說完,傅丞相又恭恭敬敬的給沈硯修跪下,振振有詞的以身擔保,

“還請陛下三思,老臣願以性命擔保,北定王殿下絕無半點謀逆之心!”

“還請陛下三思!”

順從傅丞相的一波朝臣也紛紛跪地附和,金磚玉瓦下文武百官跪成一片,沈池淵站在一旁不再作聲只是默默的不時窺探沈硯修的反應,他面無表情目光犀利的看著陸太傅,

“那太傅要朕如何處置北定王?”

“自古謀反乃殺頭大罪,君王犯法當與庶民同罪。”

話落,陸太傅低頭聽著殿上動靜,沈硯修沒再出聲,陸太傅試探抬頭看見沈硯修又把犀利的目光放到了沈池淵身上,

“安陽王覺得呢?”

“陛下!”

沈池淵心思敏銳看出來沈硯修的異樣淡定撩袍跪下拱手認真道:

“北定王殿下殺了我的侍衛此事屬實,但北定王殿下謀反一事臣弟不敢妄言,全聽陛下定奪。”

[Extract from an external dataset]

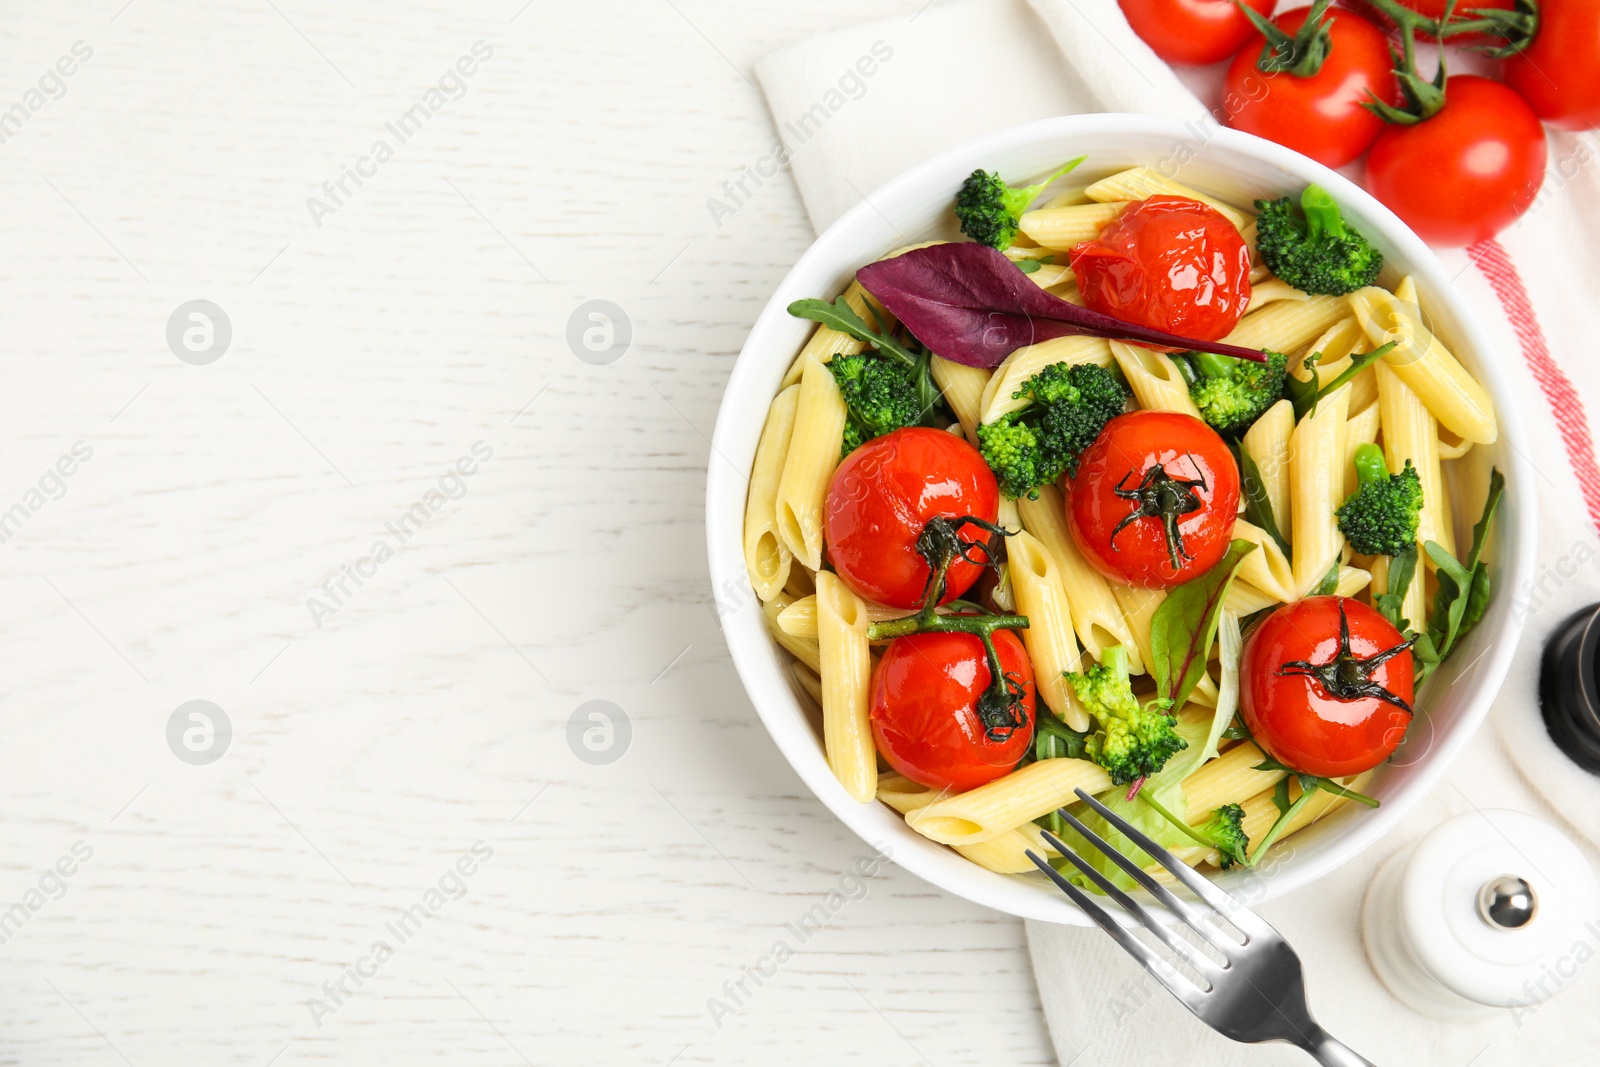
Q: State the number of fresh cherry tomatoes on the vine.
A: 5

聞言陸太傅頓然面露錯愕的看向沈池淵與此同時頭頂再次響起沈硯修威昂的聲音,

“好!北定王意圖謀反罪不可恕,押下去斬首示眾!”

“什麼?”

太后在沈文毓的攙扶下才踏進辰初殿內就聽見這句話,一時氣急攻心的太后暈了過去,

“啊!太后怎麼來了?”

眾朝臣見狀一驚,沈硯修急忙下令,

“母后!來人快去傳御醫!”

“母后!”

沈君昱立馬起身就在他衝過去時殿外突然橫空閃出一道刺眼的金光,眾人不忍直視紛紛抬袖遮眼,

“啊!怎麼回事?”

劉合也趕忙攬袖幫沈硯修遮擋,

“陛下當心。”

眾人不明所以惶恐不安,沈君昱挺身將沈文毓和太后護在身後,那乍現的金光穿透整座皇宮,在外的守衛士兵也都被金光刺得眼前一黑,

“啊!怎麼回事?發生了什麼?”

隨著一聲沉悶的巨響似有什麼東西從天而降整座皇宮都發生顫抖,隨著金光緩緩淡化原本烏雲密佈不見天日的蒼穹此刻突然變得藍天白雲晴空萬里,有幸看到這一幕的人都不禁由衷讚歎,

“天神降臨,撥雲見日了!”

仔細看去殿外確實出現一位青衫女子,只是她手持青風長劍面色肅然眼露兇光,不像慈眉善目的仙女倒像是來取誰狗命的,

“沈池淵!我要殺了你!”

“綰青!”

沈君昱離得近看清了她的臉,林綰青沒有死,不對,應該說她又復活了,不管怎麼樣只要能看到她好好的沈君昱就安心,正想上去弄清楚情況,林綰青卻直接無視了沈君昱拿著青風劍就直衝辰初殿內而去!

“綰青!?”

“啊!她要幹什麼?” 朝官驚駭。

“此人來路不明定是要刺殺皇上,快來人護駕!”

陸太傅急聲喝令起身就衝到沈硯修面前想要擋劍,眾百官還沒從驚恐中回神紛紛亂竄,只有傅丞相和姚衛忠幾個武官慌忙跑上前護駕,結果林綰青的利劍轉頭殺向了沈池淵,

“林綰青!?怎麼可能?你不是死了嗎?”

“你給我死!”

青風白刃兇光乍現,感受到異常強大的劍氣沈池淵迅速閃身,撲了個空的林綰青臉上憤怒劇增,

“我殺了你!”

在眾人驚恐萬狀的目光下,林綰青猶如殺神附體手中長劍如狼似虎刀刀都要沈池淵的命,一個橫劈斬劍直接把辰初殿前的黃金瑞獸麒麟頭給削了下來!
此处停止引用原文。